- The Washington Times - Sunday, February 26, 2006


U.N. nuclear officials return to Tehran

TEHRAN — U.N. nuclear experts arrived in Iran yesterday after Tehran promised to respond to unanswered questions about work the U.N. fears could be linked to atomic weapons, Western diplomats said.

Separately, two diplomats said Tehran had begun operating 10 uranium enrichment centrifuges at its Natanz plant in central Iran, meaning the Islamic Republic has made good on its threats to resume small-scale production of enriched uranium.

On Thursday, a senior diplomat in Vienna told Reuters the Iranians had promised Olli Heinonen, the deputy director general of the Vienna, Austria-based International Atomic Energy Agency (IAEA), information about a shadowy uranium-processing project that Western intelligence has linked to possible atomic bomb work.


U.S. to continue humanitarian aid

RAMALLAH — The United States will continue sending humanitarian aid to the Palestinian people even after a Hamas government is formed, a senior U.S. envoy told Palestinian leaders during the first high-level meeting between the two sides since Hamas’ election victory.

State Department envoy David Welch said the U.S. continues “to be devoted to the humanitarian needs of the Palestinian people, and we shall remain so.”

Palestinian negotiator Saeb Erekat said Mr. Welch told Palestinian officials that U.S. aid would be redirected, but Mr. Welch did not specify how.


Art thieves thrive at Carnival

RIO DE JANEIRO — Taking advantage of the chaos of a Carnival parade, thieves slipped into an art museum and stole paintings valued at tens of millions of dollars, even stripping visitors of cell phones, digital cameras and wallets before fleeing.

The heist of the high-value art was a brash crime at a celebration known more for its wallet-stealing pickpockets.

The thieves overpowered security guards at the Chacara do Ceu museum and stole Pablo Picasso’s “The Dance,” Salvador Dali’s “The Two Balconies,” Henri Matisse’s “Luxembourg Garden” and Claude Monet’s “Marine.”


Palestinians name terms for recognition

JERUSALEM — The Palestinian prime minister-designate said Hamas is “ready to recognize” Israel if it gives the Palestinian people their full rights and a state in lands occupied since 1967, including the West Bank and East Jerusalem.

“If Israel declares that it will give the Palestinian people a state and give them back all their rights, then we are ready to recognize them,” Ismail Haniyeh told The Washington Post in an interview posted on its Web site yesterday.

Mr.

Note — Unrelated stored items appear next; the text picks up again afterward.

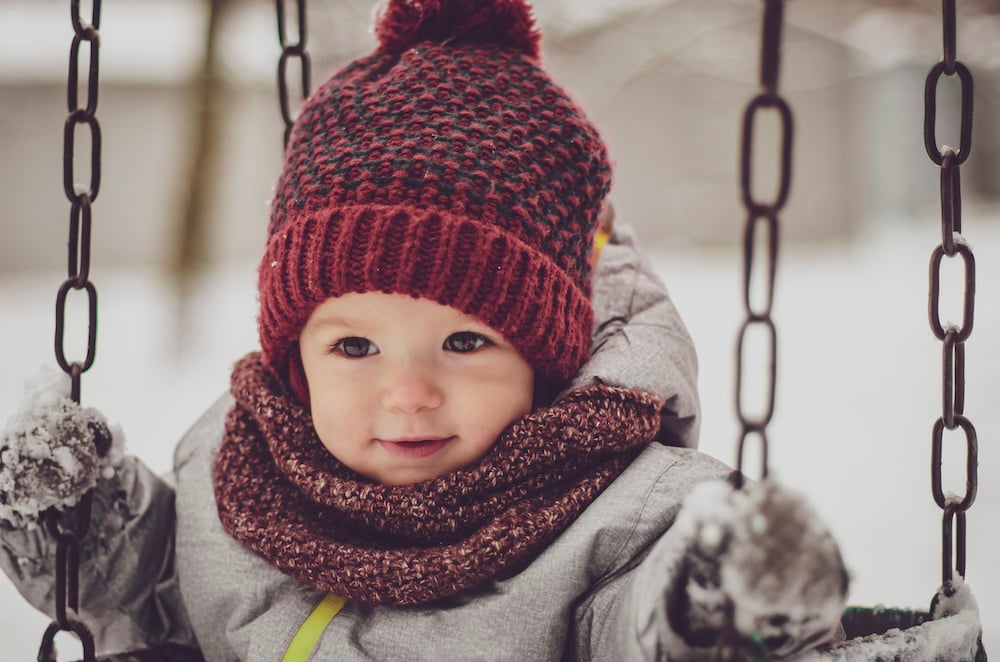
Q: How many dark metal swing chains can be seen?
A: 4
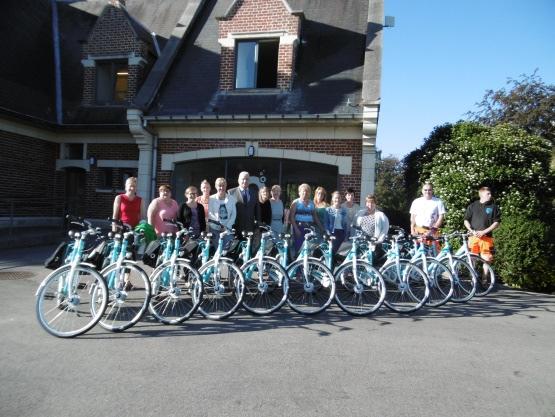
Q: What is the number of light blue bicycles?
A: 11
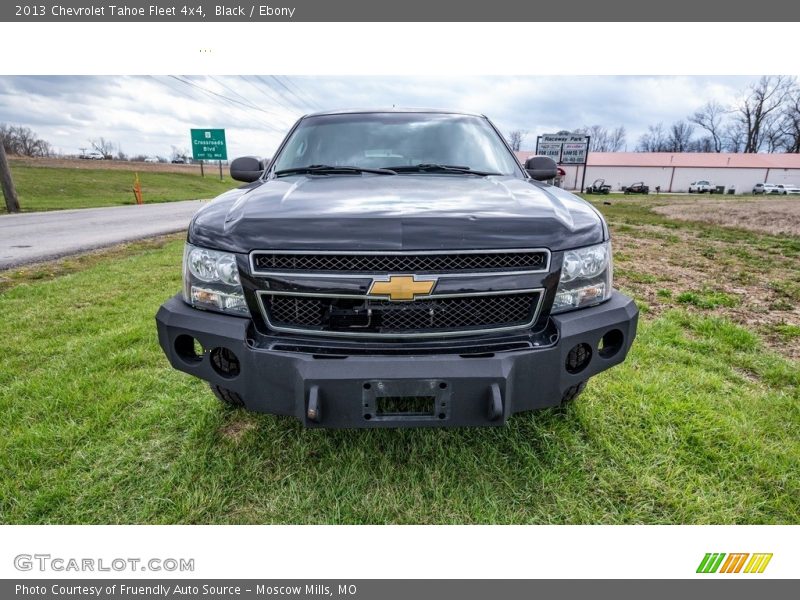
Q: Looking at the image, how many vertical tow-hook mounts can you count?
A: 2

Haniyeh also said Hamas was ready to consider talks with Israel if the Jewish state withdrew from the West Bank and East Jerusalem and recognized the “right of return” for Palestinian refugees who fled in the 1948 war and their descendants.


Communist intel chief sentenced to death

KABUL — An Afghan court yesterday found a communist-era intelligence chief guilty of ordering hundreds of killings and sentenced him to death.

Asadullah Sarwari headed the government’s feared intelligence department in 1978 under President Nur Mohammed Taraki, Afghanistan’s first communist ruler.

The court heard testimony yesterday from more than 20 witnesses who claimed to have lost relatives and saw video footage of documents, reportedly signed by Sarwari, in which he ordered killings.